Oak Wings

By Liya Wilms. Liya, 13, lives in Cologne, Germany. Please read her article and leave your thoughts and comments below.

Hi, my name is Rebecca! I know you can see me. The brown hair, the hazel eyes, the ruffled top, whatever you wish, it’s true. I’m not here to tell you what I have done in the past, I’m not here to tell you how I look like in the mirror, I am here to tell you how I feel and how I live. This isn’t my first story I’ve told, but it is my last.

6:30, I drag myself out of bed and start the same cycle that I can’t seem to end. An endless repetition of ways of living like everyone other than me. I can’t continue to pretend like I am normal. I can’t get out of bed and make breakfast thinking that I am going to have a fun day at school, when I get out of bed and make breakfast thinking the bread I am making is a world of peaceful critters that feed on marmalade and Nutella and sacrifice their lives in order to fulfill the needs of an unhappy and utterly worthless person that doesn’t fit in with this world.

I feel alone. The class that I sit in feels empty. The house that I live in feels imaginary. The only thing that feels real are the trees. The trees that give us air to breathe and the trees that hold the swings.

The deserted classes I claim to learn from, only teach me one thing. They teach me how much I miss my tree, because after I come home, that’s where I stay. That is my home. The oak tree with the swing. A beautiful, majestical creature, that stands higher than everyone and never leaves.

I sit there everyday, from noon to night, and live.

The second my fingertips grip the rusted chains that attach to the bare plank, that I place myself on, they turn into luxury turkey legs and a royal, gold-plated bergère. Mahogany is what lays before me. A marvelous masterpiece carved by the finest of the finest, set with fragile china, each accommodated by a meaningful figure of my visionary life. My sister to my right and my mother to my left, while we devour our three course meals.

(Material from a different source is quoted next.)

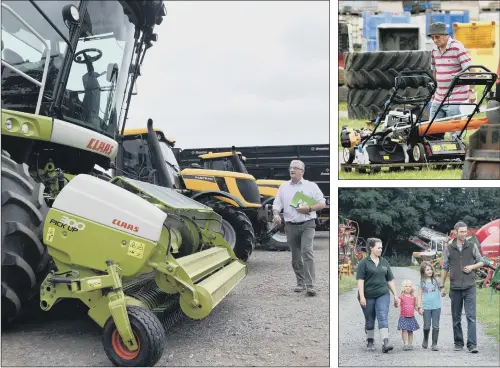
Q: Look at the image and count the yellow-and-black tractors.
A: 2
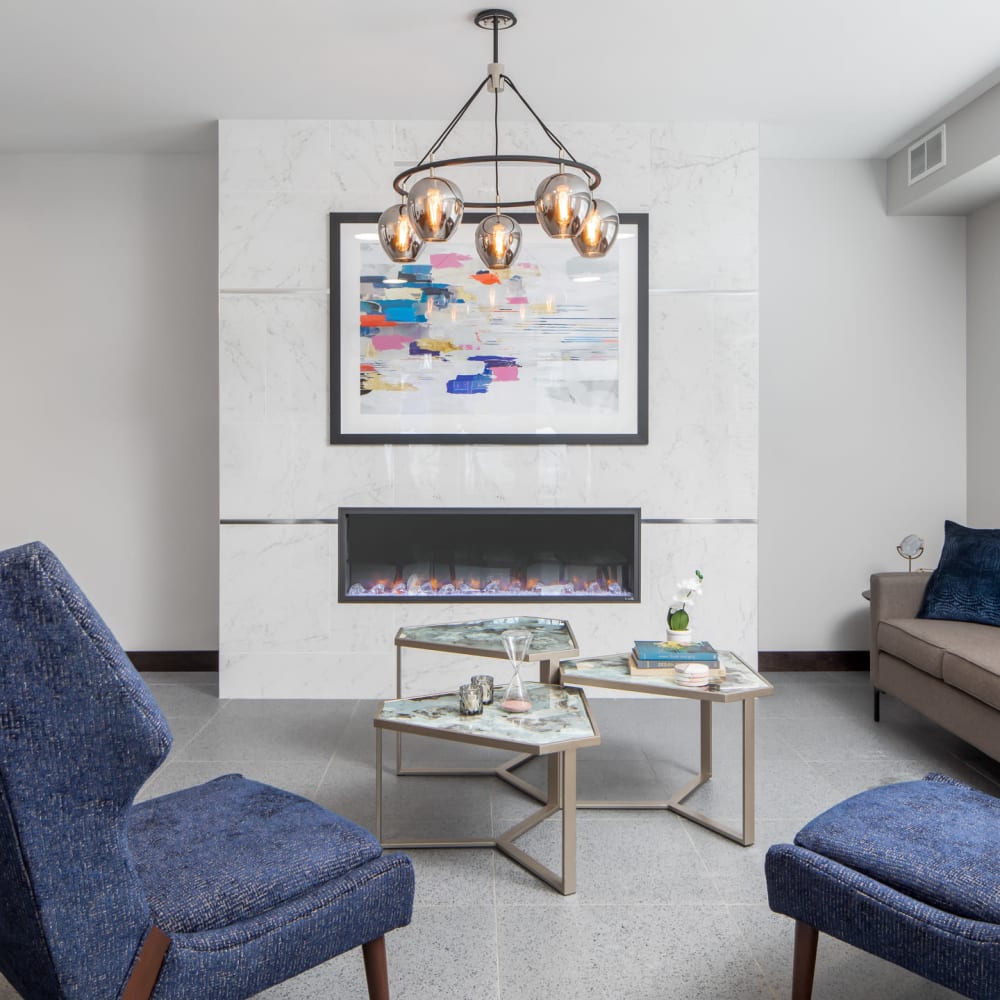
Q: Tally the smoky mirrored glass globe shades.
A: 5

My imagination creates a place that I can finally call home. A simple fire to toast our butter smeared family.

Rather than feeling judged, I feel like I belong.The higher I swing, the more I feel free, the more I feel like I can fly. I reach to touch the stars I see, but that is not what I reach for anymore. I reach to cover my head from the fall, a leap to the ground and sleep.

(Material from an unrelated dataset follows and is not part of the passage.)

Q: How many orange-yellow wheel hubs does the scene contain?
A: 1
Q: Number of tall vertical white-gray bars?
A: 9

I sleep until I wake up, greeted by a content full face, concealed by a concerned expression from my stepmother.

It was not only the fall I was to recover from after that night, it was stage 4, an irreversible stage that I was never to come back from. I lay here for 3 weeks.

I’m tired. I’m exhausted. I’m done.

I know you don’t care, but I know you can see me. The bald head, the hospital skirt, the drifting imminent dead girl. Goodnight my tree. I hope I am the last you let fall.

 

5 comments on “Oak Wings

  1. Hema Wilms on

    Really loved the story!! It was unexpected and sad, but full of emotion and feeling. It touched me and that’s what stories are supposed to do. Keep writing and believing in your words and that way you can touch others with them.

    Reply
  2. Arun R on

    Amazing storytelling skills! At your age I didn’t have nearly one-tenth that amount of literary prowess. Keep writing – in this age of texting and tweeting, good writing and storytelling is becoming a rare talent.